Matilde, in truth, was fascinated by archeology. In a popular magazine she had read in her childhood, she learnt the remarkable intellectual epic of Jean-François Champollion who, without moving from Paris, managed to decipher the meaning of the Egyptian hieroglyphs inscribed on the famous Rosetta stone. Matilde’s father, in a sort of archaeological exercise on his own daughter, knew how to interpret that enthusiasm as the echo of a vocation that was beating, hidden, waiting to be unveiled: art, with its laborious patience, was going to be the way in which Matilde would learn to exhume the aura of objects, landscapes, buildings and living beings.

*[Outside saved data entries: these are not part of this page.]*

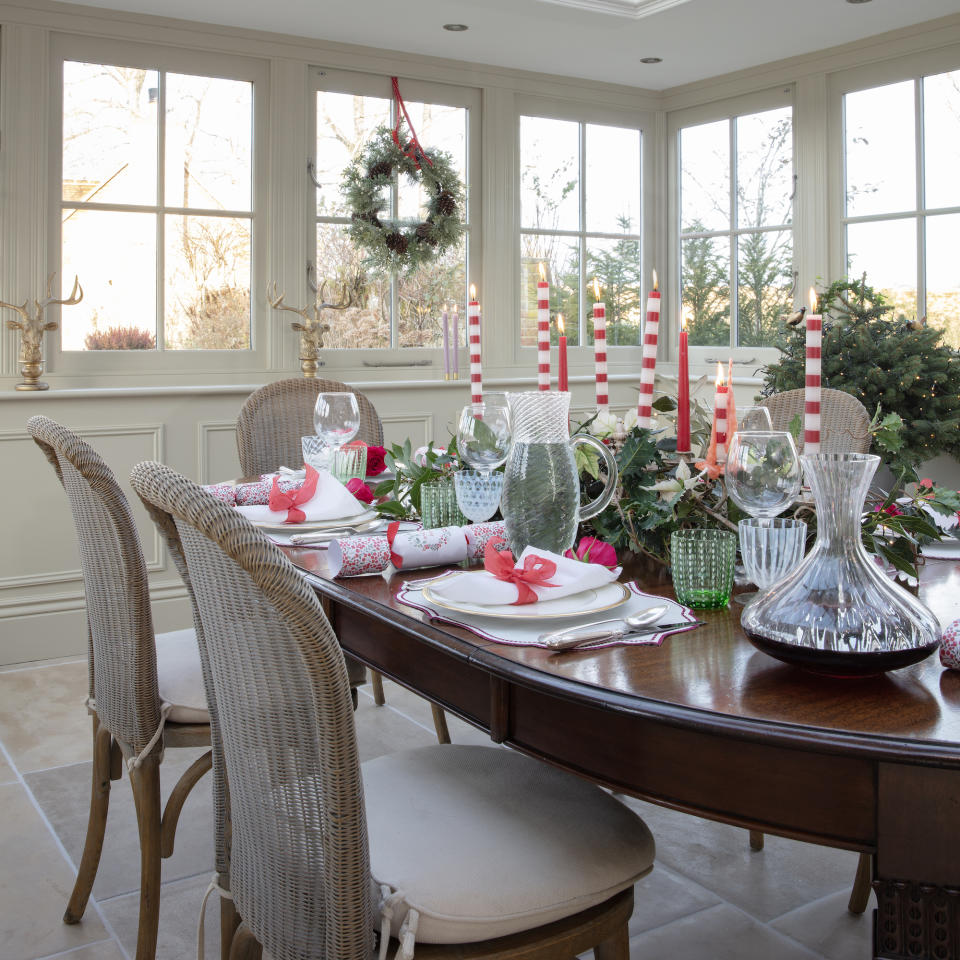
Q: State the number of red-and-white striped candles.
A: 6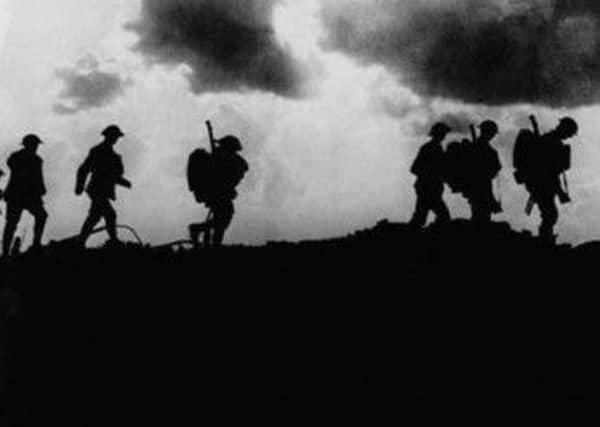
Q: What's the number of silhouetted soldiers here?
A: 6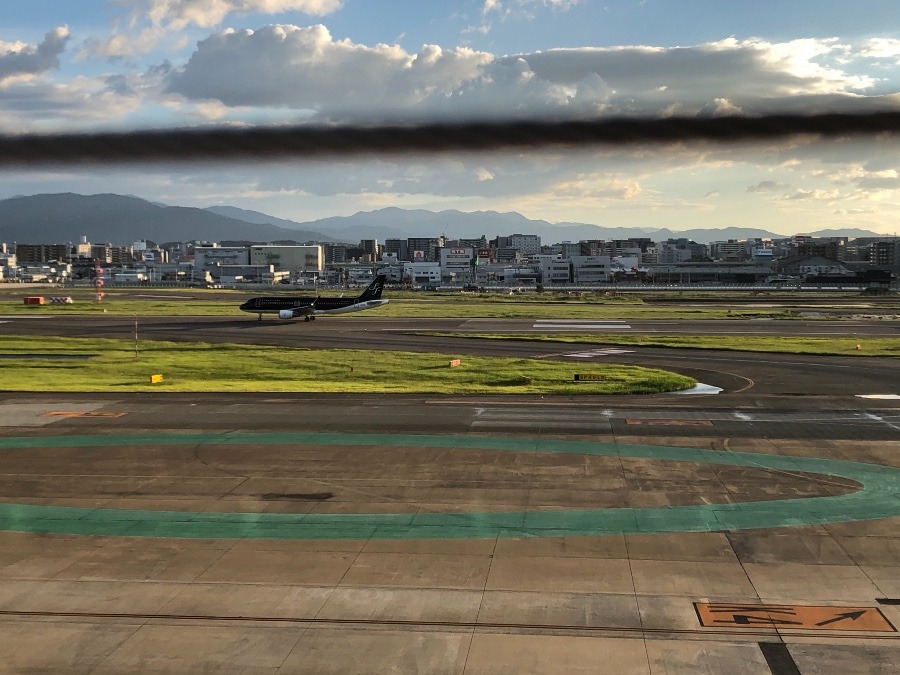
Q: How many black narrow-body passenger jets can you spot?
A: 1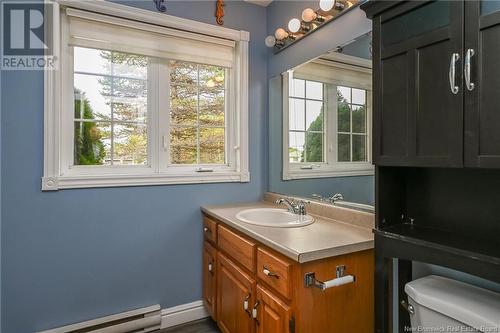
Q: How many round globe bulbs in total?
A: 5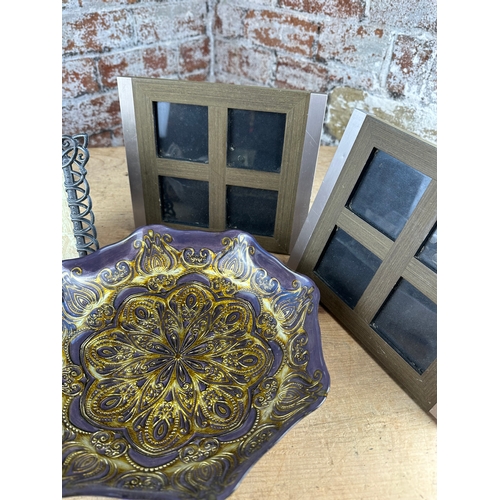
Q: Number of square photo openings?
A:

Not from all beings, but those who, like any artist who boasts of such, seem to have been waiting for it to be who redeems them from their exile of dust or silence.
The School of Fine Arts put her in contact with a way of learning much more free and open than the ones from conventional high-schools, with the various artistic disciplines and with some unforgettable teachers “that allowed me to understand that art is the result of a historical and social process, which I think now many artists that are formed in particular workshops are lacking, because they don’t go through the School experience and the relationship with other students”, replies Matilde, in the serene and wide luminosity of her workshop, dominated by a range of whites, blacks and grays analogous to the one that overlies almost all of her body of work.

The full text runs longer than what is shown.